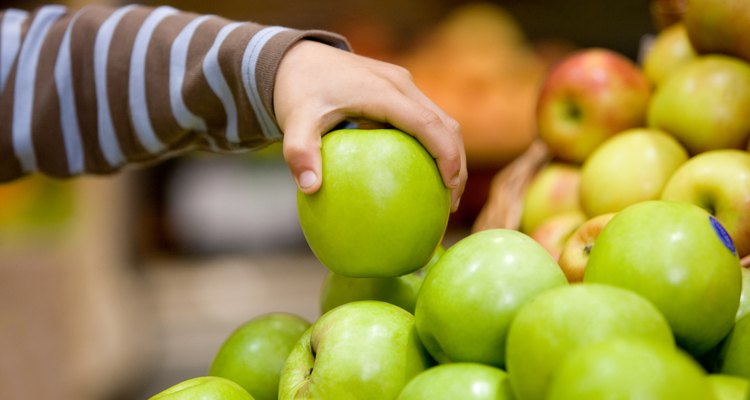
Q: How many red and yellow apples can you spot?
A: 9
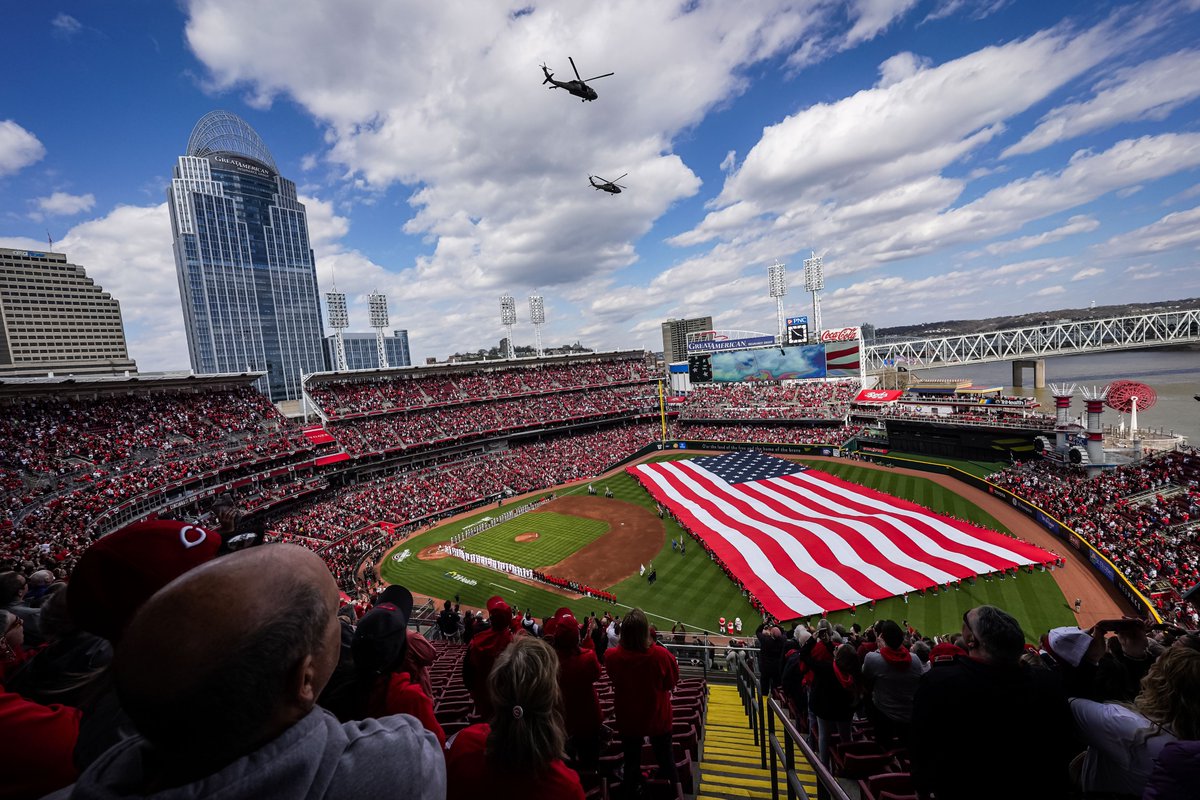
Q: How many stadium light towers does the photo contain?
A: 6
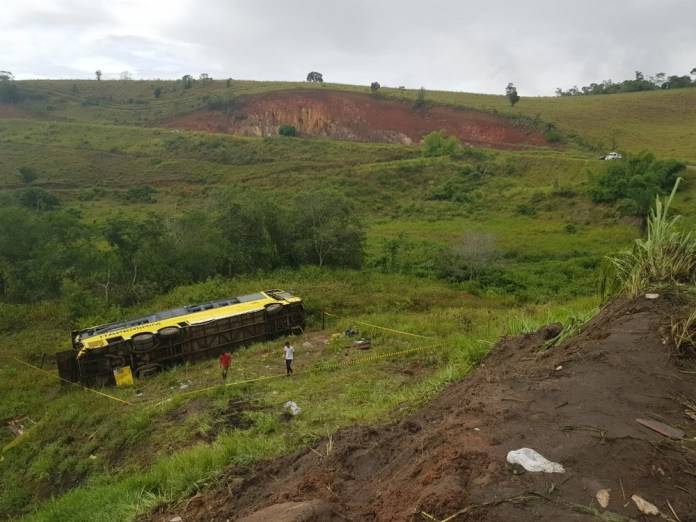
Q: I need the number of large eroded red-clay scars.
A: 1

WHAT NEEDS TO BE DONE
Transcribe each entry exactly, pictures excluded.

SOLUTION TO THIS PROBLEM
Q: How many red and yellow apples can you spot?
A: 9
Q: How many stadium light towers does the photo contain?
A: 6
Q: I need the number of large eroded red-clay scars.
A: 1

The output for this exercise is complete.